An exact copy of every record is needed, with the pictures left out.

[Stored items]
■ ■ ■ ■
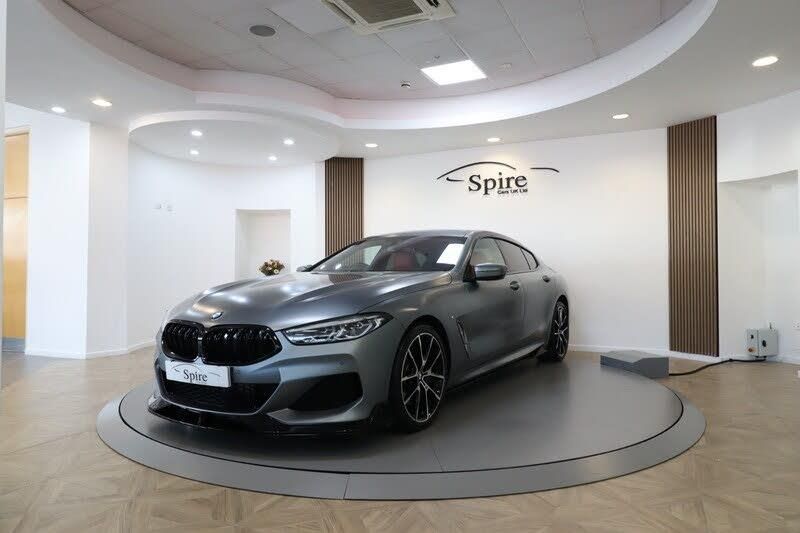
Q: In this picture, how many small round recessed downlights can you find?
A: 10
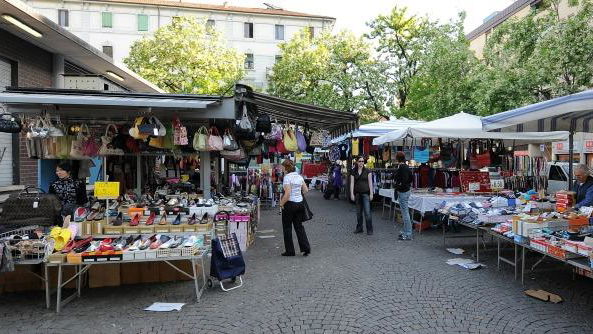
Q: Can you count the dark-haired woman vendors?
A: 1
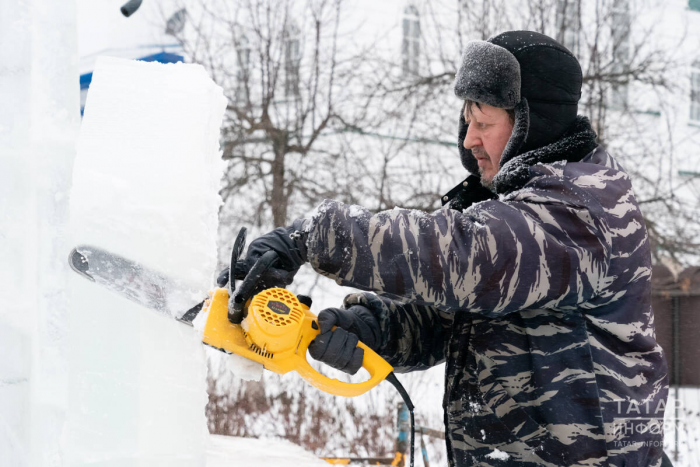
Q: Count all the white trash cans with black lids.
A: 0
■ ■ ■ ■
# RESPONSE AREA
Q: In this picture, how many small round recessed downlights can you find?
A: 10
Q: Can you count the dark-haired woman vendors?
A: 1
Q: Count all the white trash cans with black lids.
A: 0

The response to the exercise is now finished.